Can Consciousness-Raising and Imitation Improve Pronunciation?

L08 6

Views: 199

All Rights Reserved

Copyright © 2008, Common Ground Research Networks, All Rights Reserved

Abstract

This study reports on and evaluates an eight-week intensive pronunciation course offered to twenty-one undergraduates in Macau, where the majority of the population speak Cantonese as their first language and learn English as a foreign language. The course focused on common English pronunciation errors made by Cantonese-speakers and strategies to improve these common errors. Before taking the course, the participants of the study took a pre-test that required them to read aloud a poem and a prose passage. To improve their pronunciation, four practices were adopted in the course: first, raising consciousness of the errors they made by comparing the English and Cantonese phonologies; second, raising consciousness of the rules governing the pronunciation of the problematic sounds; third, raising consciousness of sense groups by analyzing the linguistic features of text types, explaining the meaning of the texts, and physically marking the sense groups on paper before reading; and fourth, having learners imitate how native-speakers read. In the post-test, the participants read aloud the same texts as those given in the pre-test. At the end of the course, there were changes in pronunciation which might be due to the consciousness-raising and imitation practices.
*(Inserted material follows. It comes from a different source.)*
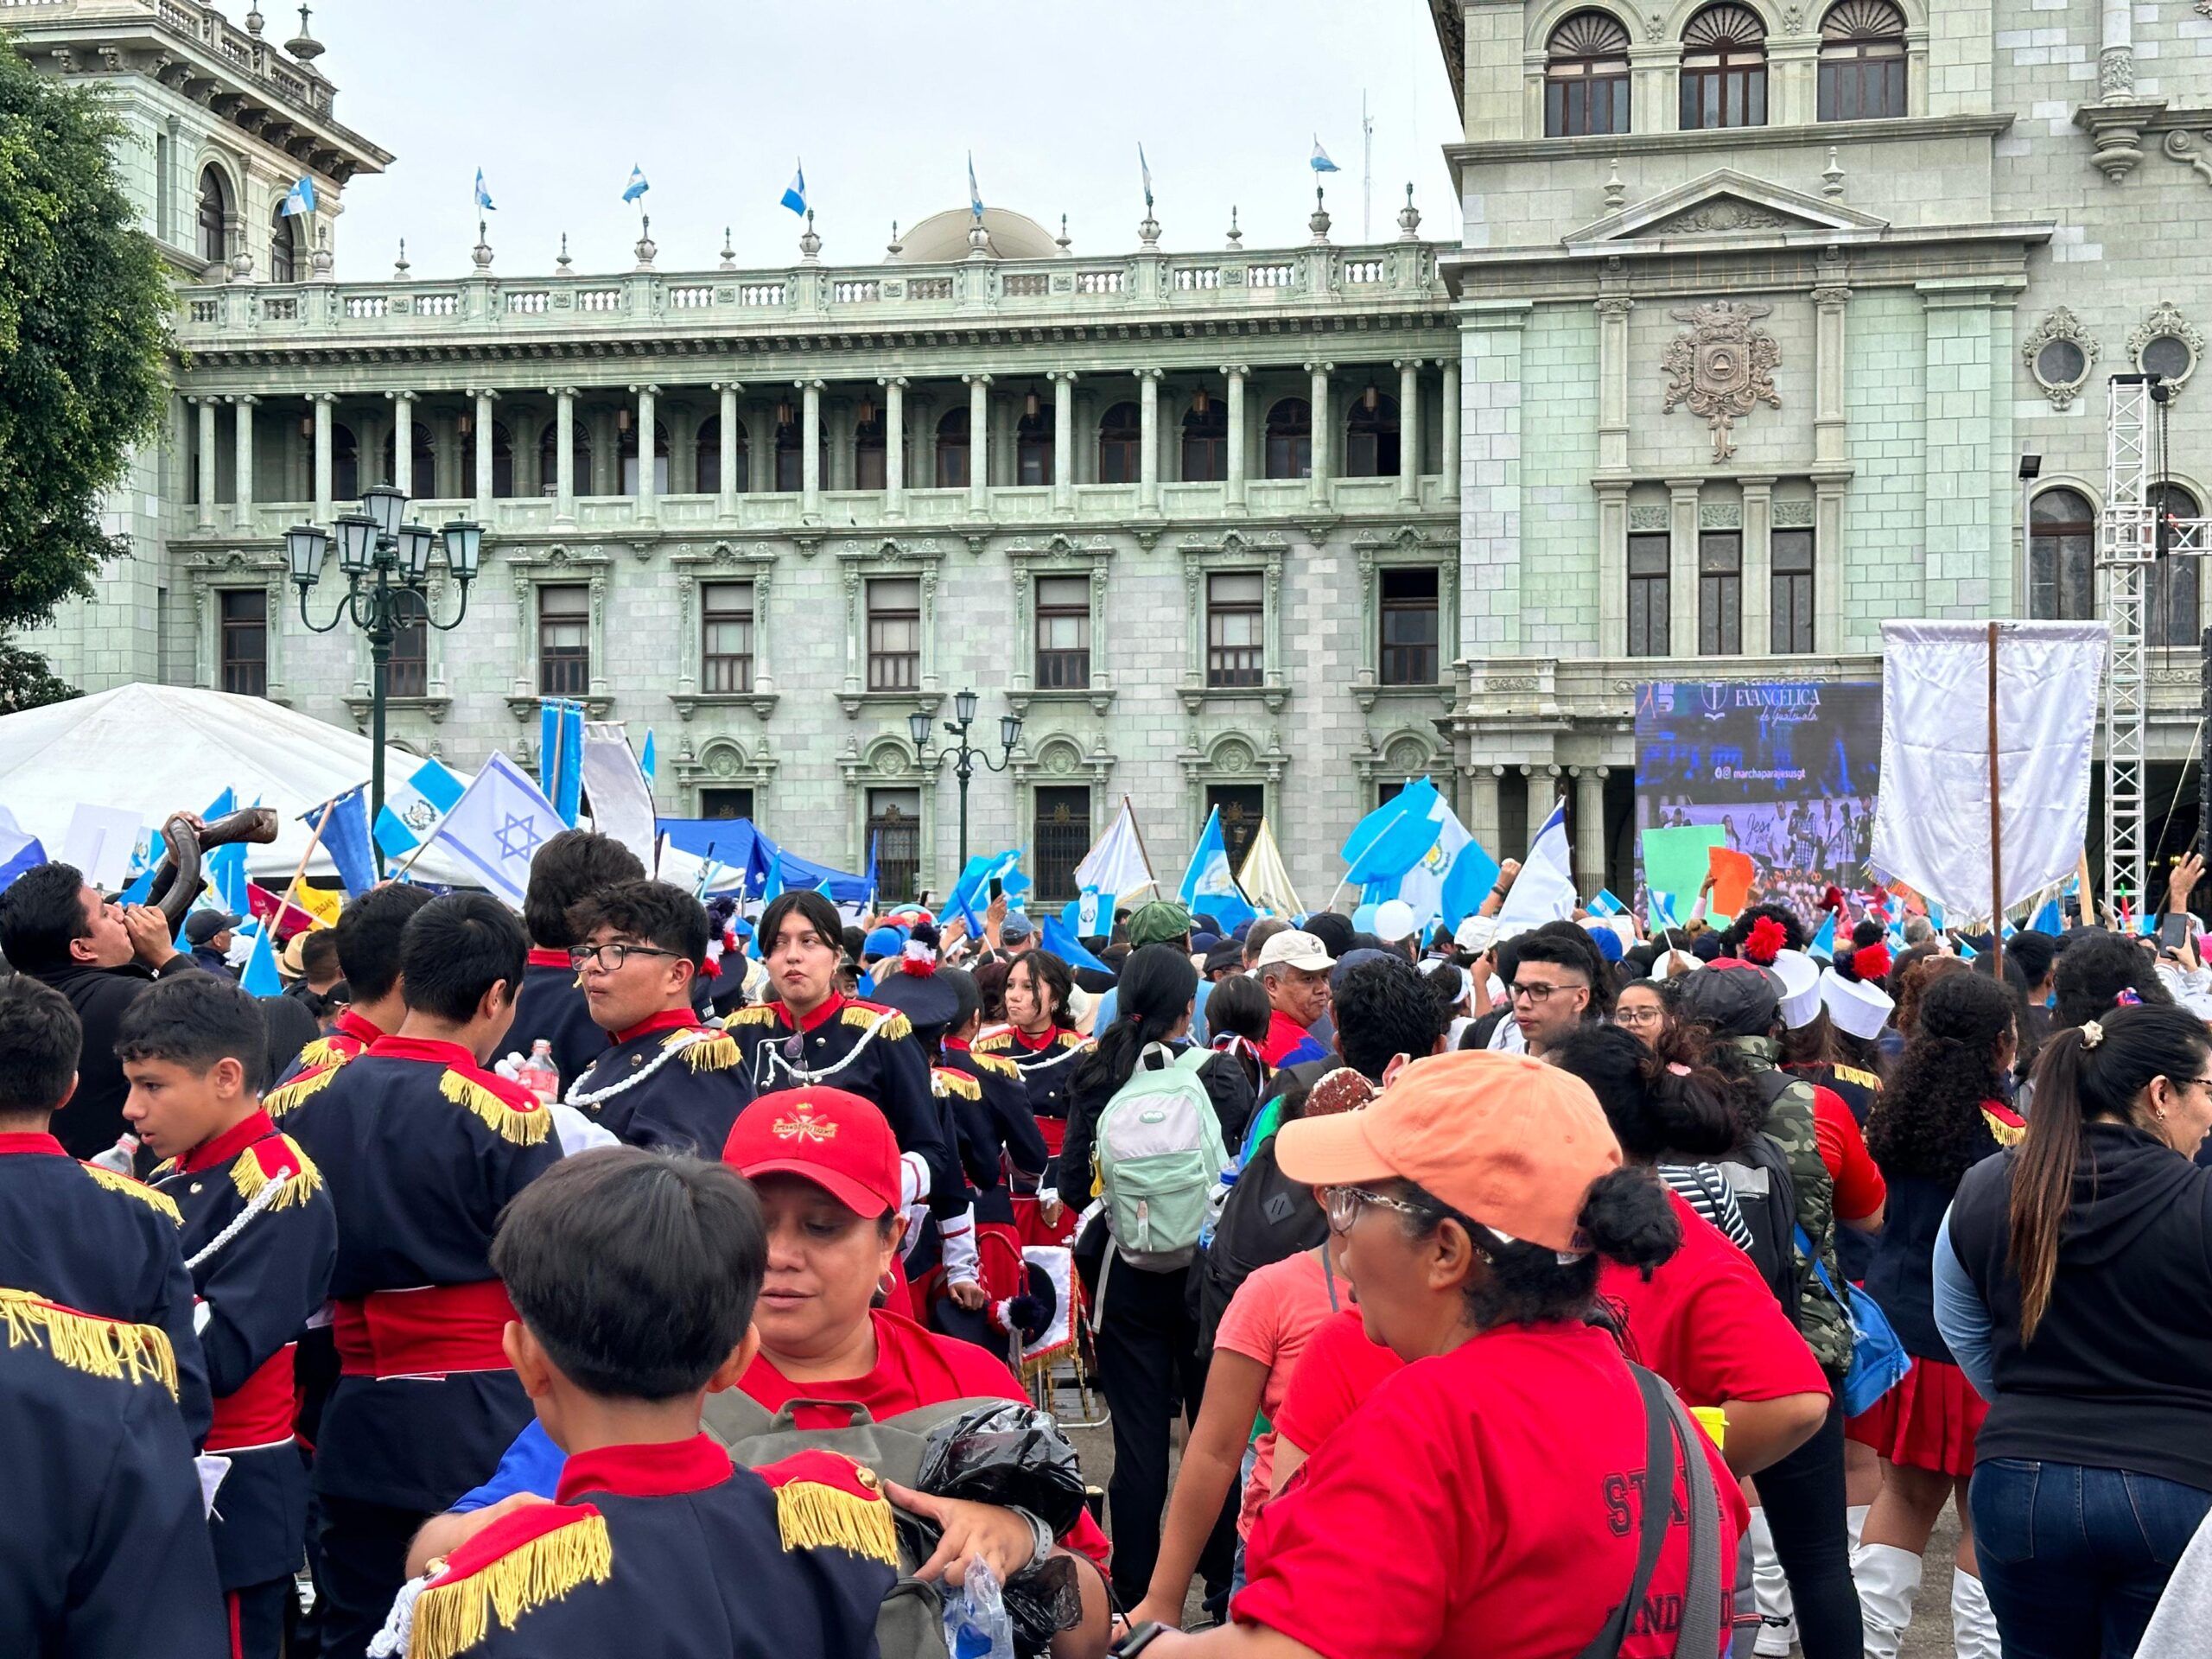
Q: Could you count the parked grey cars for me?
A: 0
Production of the alveolar lateral approximant in final position (i.e., “dark l” /l/), past-tense and plural morphemes, and reading aloud with meaning were improved but realization of the front open vowel in extreme position (i.e., /ae/) and the closing diphthong beginning with /a/ and ending in /u/ (i.e., /au/) remained inaccurate. These findings might imply that the production of English phonemes with similar Cantonese counterparts tends to be more resistant to change. In view of this, the development of learner strategies such as those using phonetic transcription, syllabification, and letter-sound relationships may be beneficial.